The distal ON portion from control (A) and diabetic ON from eyes without (B) or with ischemic conditioning (C) were evaluated. Clear signs of axon degeneration and myelin disorganization (B), and a significant decrease in the mean axon area (D) were found in the diabetic distal ON. The application of ischemia pulses (C–D) prevented these alterations. Panel E: Calculation of the axon-myelin ratio. Scatter plot displays the ratio between the myelin thickness and the respective axon diameter. The slopes were: 0.22±0.03 in control (continuous line) rats, 0.33±0.06 in diabetic (dotted line) and 0.21±0.05 in diabetes+pulses group (dashed line). Data are mean ± SEM (n = 4 nerves/group); ** p<0.01 versus age-matched controls. b: p<0.05 versus diabetic ON from sham-treated eyes, by Tukey’s test. The levels of MBP were examined in the distal portion of the ON from a control (F), a diabetic (G) and a diabetic ON from an eye submitted to ischemia pulses (H). In diabetic ON from eyes with a sham procedure, a slight disorganization of MBP-immunostaining was observed as compared with control and diabetic+ischemia pulses groups was observed. Scale bar: C = 2 µm; H = 50 µm. D+P: diabetes+pulses.
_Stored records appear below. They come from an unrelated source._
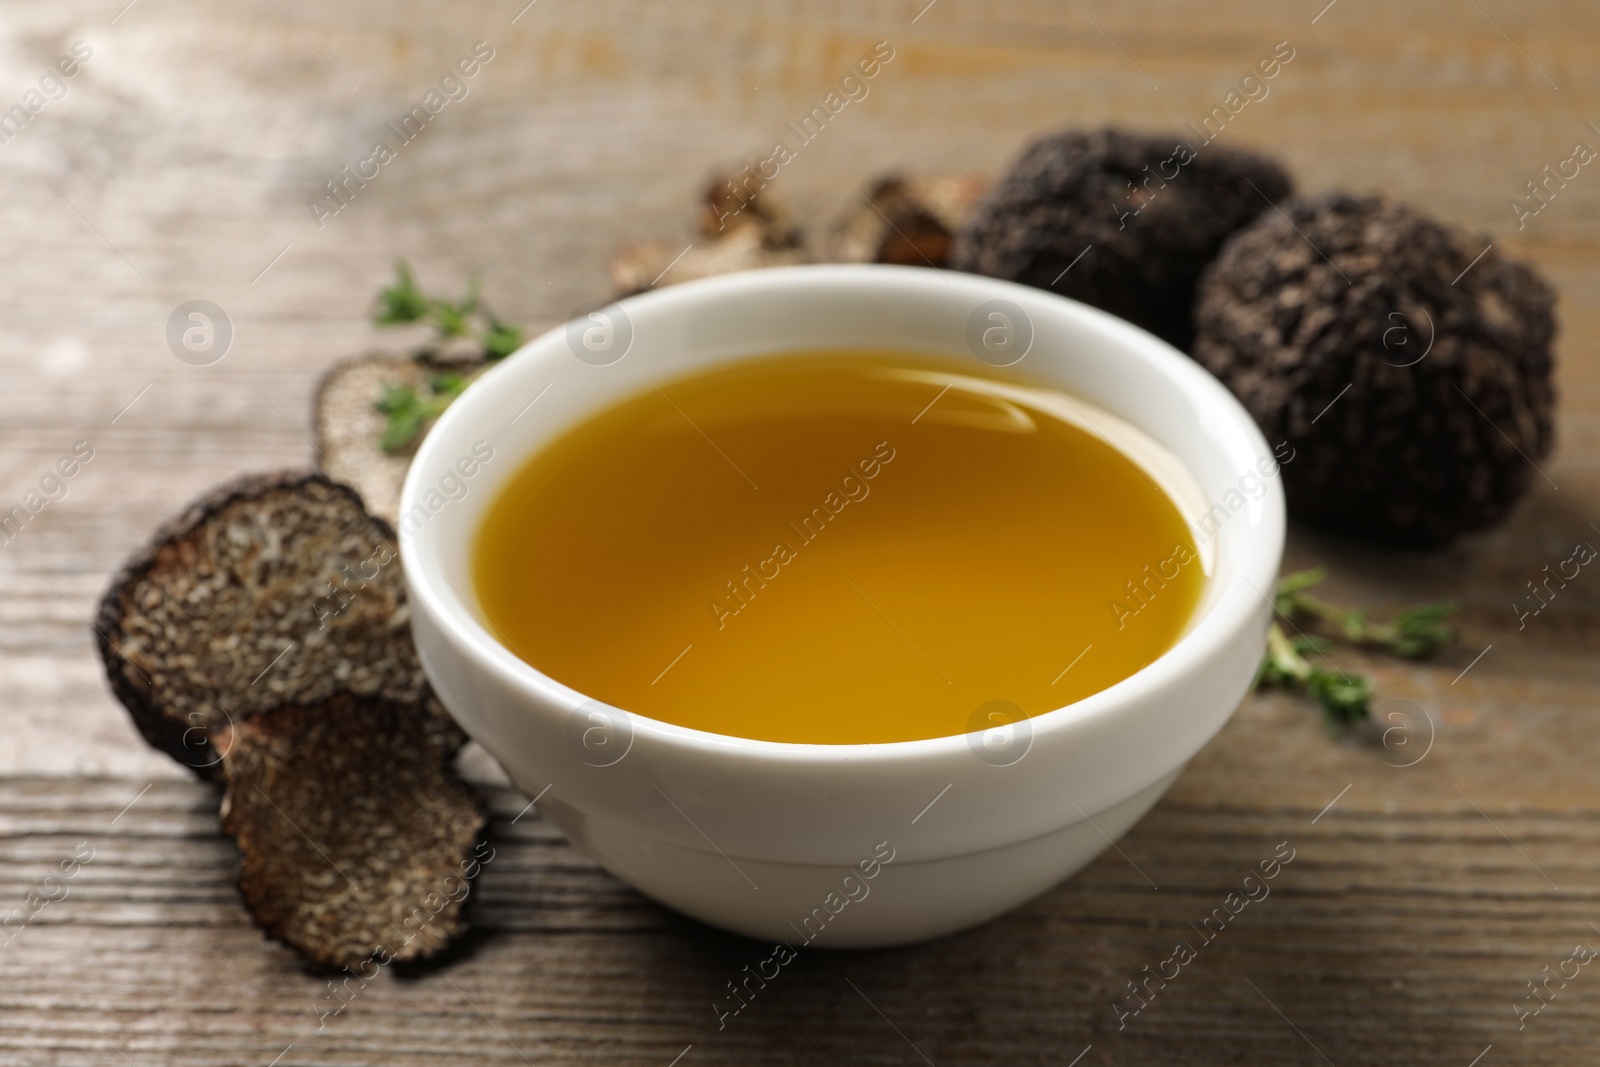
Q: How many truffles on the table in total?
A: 2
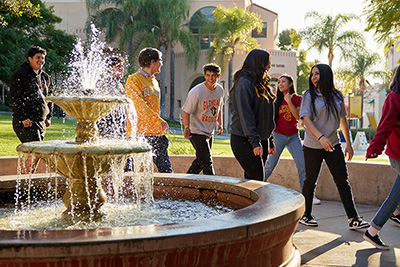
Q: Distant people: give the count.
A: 0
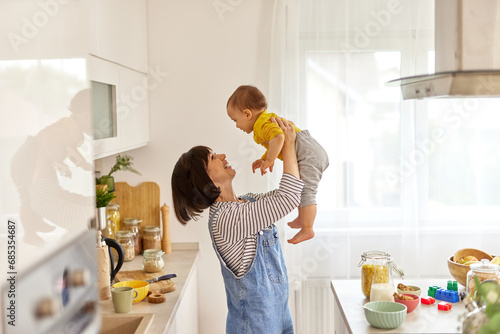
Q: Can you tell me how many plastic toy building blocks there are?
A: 5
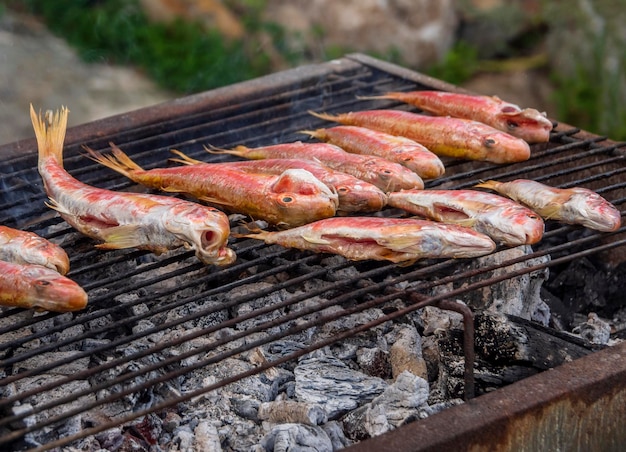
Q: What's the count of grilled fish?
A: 12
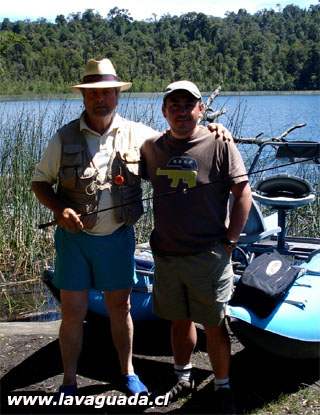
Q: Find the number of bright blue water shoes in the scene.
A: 2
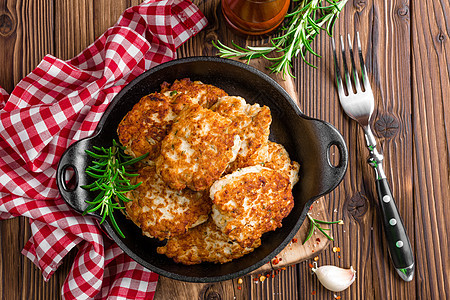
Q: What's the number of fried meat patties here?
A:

https://doi.org/10.1371/journal.pone.0051966.g005

In order to evaluate the effect of ischemic tolerance on OL-linage, the effect of ischemia pulses on the population of immature OL (O1+) and OL precursor (PDGFRα) cells in diabetic eyes was analyzed. In the diabetic distal ON portion, an increase in O1- and PDGFRα-immunoreactivity, with hypertrophic somas and a high number of processes were found (Figure 6). The application of ischemia pulses prevented these alterations. A clear decrease in O1- and PDGFRα-immunoreactivity in cells aligned parallel to axon bundles was observed in diabetic eyes submitted to ischemia pulses (Figure 6).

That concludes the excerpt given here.